Donald Trump was visiting troops in Iraq on the day after Christmas, his first such visit since taking office, when he started in on a very familiar topic for him these days – the border wall.
You know the one we’re talking about, right?
The one he promised during his 2016 campaign.
So yeah he was telling active duty troops in a warzone that their government is currently shut down back at home because his political opponents won’t make the American taxpayers pay for the wall.
Why do we need the wall?
Well, in his very first rally as a hopeful presidential candidate, Trump told the crowd, and the world, that Mexico is sending “drug dealers, criminals, and rapists” across the border.
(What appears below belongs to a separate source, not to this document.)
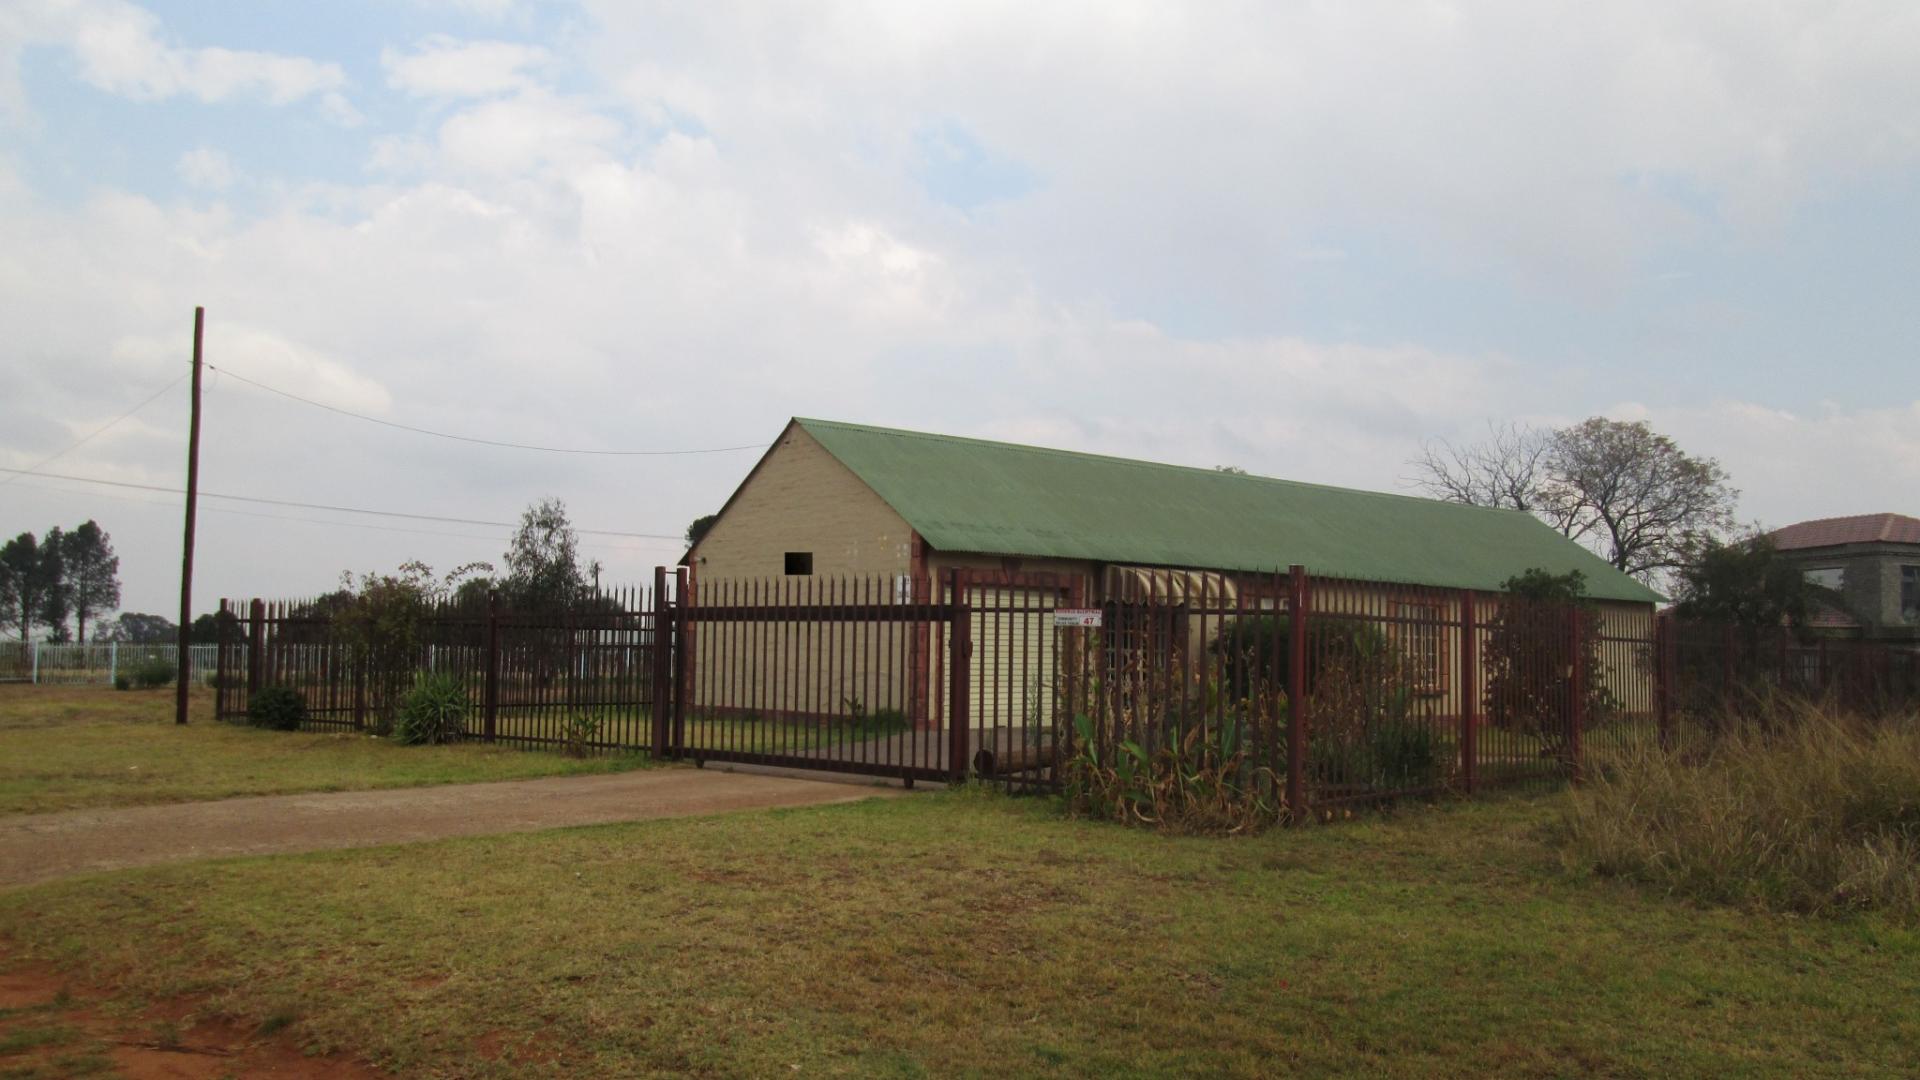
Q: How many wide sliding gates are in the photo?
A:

He has also cited drug smuggling as a top threat to our nation and he points to our southern border as the source of the problem.
Well, we have a solution for him on that front – one that Canada already implemented to our north, and Mexico is considering to our south.
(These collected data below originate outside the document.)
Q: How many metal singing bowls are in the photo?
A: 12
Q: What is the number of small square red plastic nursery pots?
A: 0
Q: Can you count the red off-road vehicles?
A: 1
End the federal prohibition of the cannabis plant and remove it completely and permanently from the Controlled Substances Act
Leaving medical marijuana aside for this discussion, 10 states plus Washington D.C. have legalized the adult recreational use of cannabis. This trend began in 2012 when Washington and Colorado voters made those two states the first to blaze this trail. Their laws were implemented in 2014.
Since then, cannabis smuggling at the U.S.-Mexico border (1,085 miles from the Washington state border & 549 miles from the Colorado border) has dropped by a whopping 78%.
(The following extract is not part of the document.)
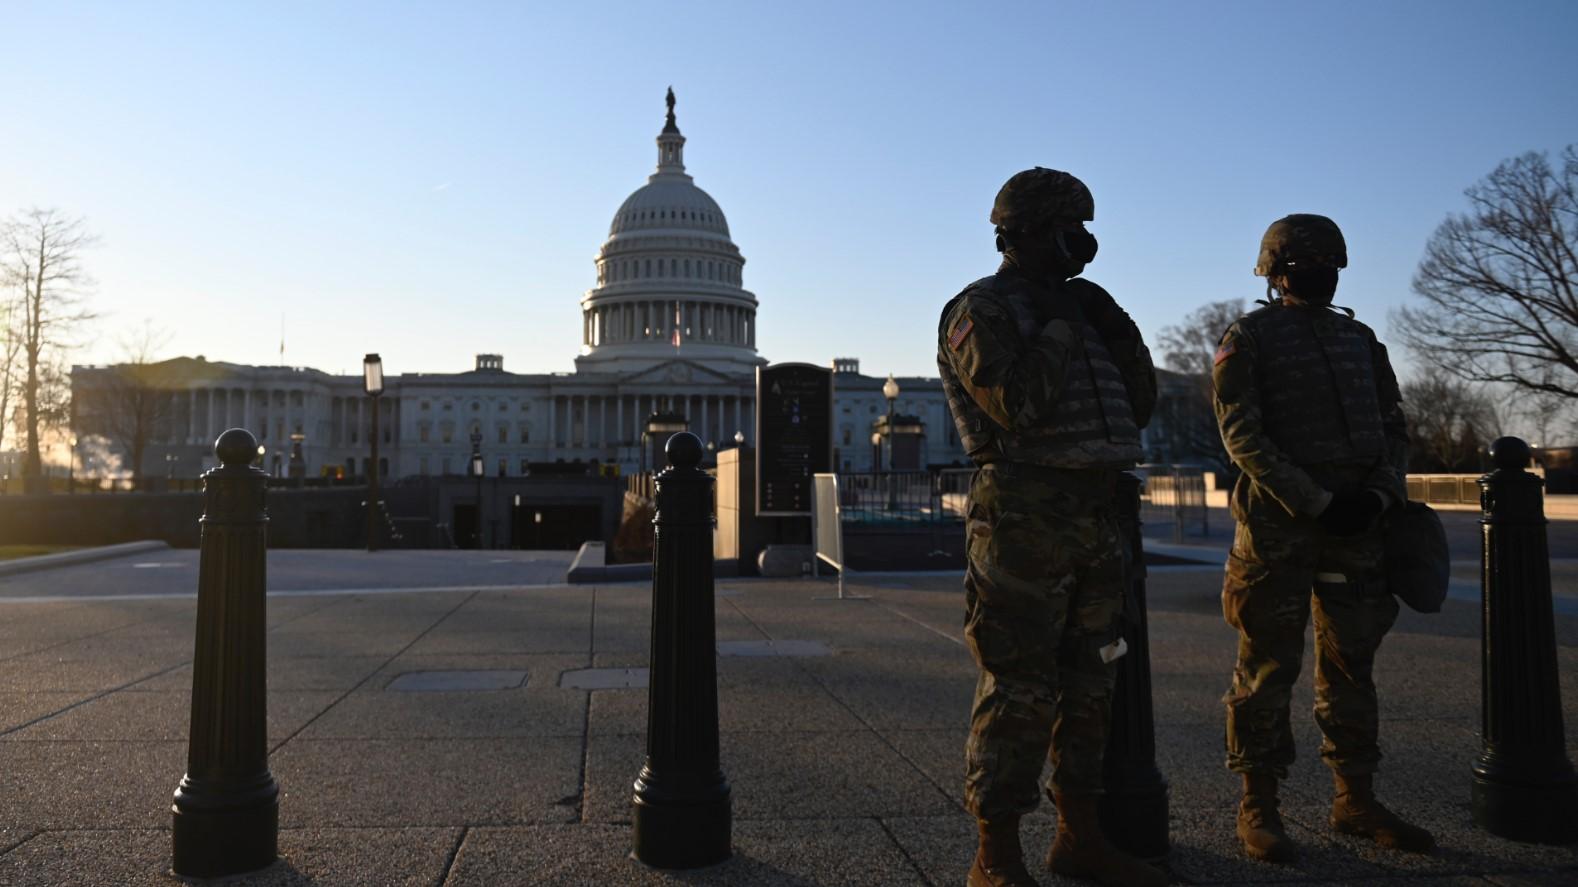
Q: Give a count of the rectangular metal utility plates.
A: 3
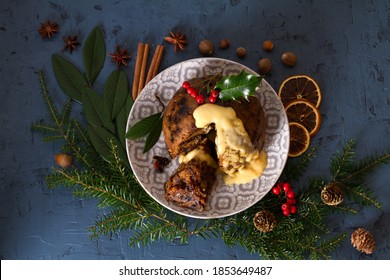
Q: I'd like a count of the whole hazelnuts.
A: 7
In fact, in those same four short years the value of drug seizures overall at the border has plummeted by 70%.
Simple… If legal weed ten states has such a massive impact on border security, making it legal nationwide would be profound.
Koch-funded libertarian think tank, the Cato Institute, agrees in a scathing report released just before Christmas that offers some interesting insight into the topic.
In it, author David Bier takes the president to task over his alleged need for the wall due to drug smuggling, and then takes it a step further.
Pointing to that 78% reduction in cannabis smuggling since 2014, Bier rightly points out that legalizing weed state-by-state over the past four years “did more to reduce marijuana smuggling than the doubling of Border Patrol agents or the construction of hundreds of miles of border fencing did from 2003 to 2009.”
He goes on, “From FY 2003 to FY 2009, Border Patrol doubled its workforce and constructed hundreds of miles of fences, yet this increased enforcement did not reduce marijuana smuggling. Each agent annually seized virtually the same quantity of marijuana through 2013, indicating roughly the same overall inflow of the illegal substance.”
Now, with legal weed cropping up across the U.S., those border seizure numbers are falling quickly and consistently based not on law enforcement or politics, but the natural forces of the free market.
I mean, when’s the last time you bought weed from Mexico? Nineteen-ninety-what?
Bier argues that every dollar spent on securing the spaces between actual ports of entry – where the real smuggling occurs – is a dollar wasted that could have been allocated to real national security measures.
According to Bier’s report, the average port inspector seized 8x more cocaine, 17x more fentanyl, 23x more meth, and 36x more heroin than the average agent seized along the actual border in late 2018.
Bier expertly summarizes and blends the issues together into a concept so simple to understand, even Trump might have a shot if they read it real slow to him.
It goes like this
When you legalize marijuana in the U.S., making it easier to obtain, you see a drastic drop in illegal smuggling of marijuana across the U.S.-Mexico border.
So if you then were to make it easier to gain legal immigration status to become a U.S. citizen, it stands to reason that you’d not only see a drop in human trafficking across the border, but in illegal immigration overall.
Once again cannabis proves to be a gateway… to democracy.